Etik İlkeler Özlük Hakları
GÖKKUŞAĞI PROJESİ YARGIDA
HABERLER
Yayına Giriş Tarihi
2008-01-11
Güncellenme Zamanı
2008-01-11 17:50:10
Yayınlayan Birim
ANKARA
İnönü Bulvarı üzerinde (Milli Kütüphanenin yanında), alt geçidin üstünde kalan refüj alanında Ankara Büyükşehir Belediyesince "Gökkuşağı Yolu" ismiyle bir rekreasyon alanı/alışveriş bölgesi yapılmıştır. Bu tesis, imar mevzuatına, kamu yararına, şehircilik ilkeleri ve planlama esaslarına aykırı olup bu projeye dayanak oluşturan Belediye Meclis kararının, imar planı değişikliğinin ve yapılara verilen ruhsatların iptal edilmesi ve tesisin yıkılarak alanın eski haline getirilmesi istemiyle Şubemizce dava açılmıştır. Dava metni aşağıdaki gibidir:

İDARE MAHKEMESİ BAŞKANLIĞI'NA
ANKARA



DAVACI :
TMMOB Şehir Plancıları Odası (Ankara Şubesi)

VEKİLİ :
Av. Koray CENGİZ
Cinnah Cad. No:34/7 Çankaya ANKARA

DAVALI :
Ankara Büyükşehir Belediye Başkanlığı ANKARA

DAVA KONUSU :
Ankara İli, Çankaya İlçesi, İnönü Bulvarı Gökkuşağı Rekreasyon Projesi çerçevesinde yapılan 1/1000 ölçekli uygulama imar planı değişikliğinin ve bu değişikliği onaylayan Ankara Büyükşehir Belediye Meclisi'nin 16.09.2005 gün ve 2534 sayılı kararının öncelikle yürütmesinin durdurulmasına ve iptaline karar verilmesi istemi hakkındadır.


BİLDİRİM TARİHİ :
Ankara Büyükşehir Belediye Başkanlığı İmar ve Şehircilik Daire Başkanlığı'nın 13.11.2007 tarih ve 5054-10885 sayılı yazısı 20.11.2007 tarihinde tarafımıza ulaşmış olup dava konusu idari işlemden bu tarihte haberdar olunmuştur.

AÇIKLAMALAR :


DAVA AÇMA EHLİYETİ YÖNÜNDEN


Türk Mühendis ve Mimar Odaları Birliği (TMMOB) Şehir Plancıları Odası, 6235 ve 3458 sayılı yasalara göre kurulan TMMOB'ye bağlı, kamu kurumu niteliğinde bir meslek örgütü olup, alanına ilişkin tek meslek odasıdır.

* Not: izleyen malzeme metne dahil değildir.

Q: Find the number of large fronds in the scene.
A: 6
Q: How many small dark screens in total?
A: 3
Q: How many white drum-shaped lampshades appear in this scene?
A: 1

Kanun, oda tüzüğü ve ilgili yönetmeliklerde belirtildiği gibi Şehir Plancıları Odası, mesleğin ve meslektaşların hak ve çıkarlarını korumak, şehir planları ve uygulamalarının, planlama esaslarına, şehircilik ilkelerine ve kamu yararına uygun yapılmasını denetlemek, bu konudaki eksiklikleri, yanlışlıkları ortadan kaldırmak için gerekli çalışmaları yapmakla yükümlüdür.

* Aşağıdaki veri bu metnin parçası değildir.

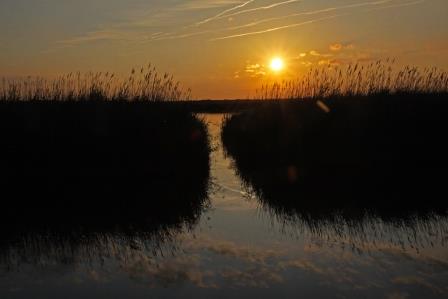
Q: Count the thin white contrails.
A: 4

TMMOB Şehir Plancıları Odası ilgili bakanlık, kamu kurumları, belediyeler ve diğer kuruluş ve makamlarla ilişki içerisinde ülkemizin sağlıklı ve düzenli kentleşmesi, kent planlarının şehircilik esaslarına ve meslek ilkelerine uygun yapılması için; yazışma, görüşme girişimleriyle düzeltilmesini başaramadığı hatalı plan, karar ve uygulamaları yargıya götürmekte, yargı yoluyla çabalarını sürdürmektedir.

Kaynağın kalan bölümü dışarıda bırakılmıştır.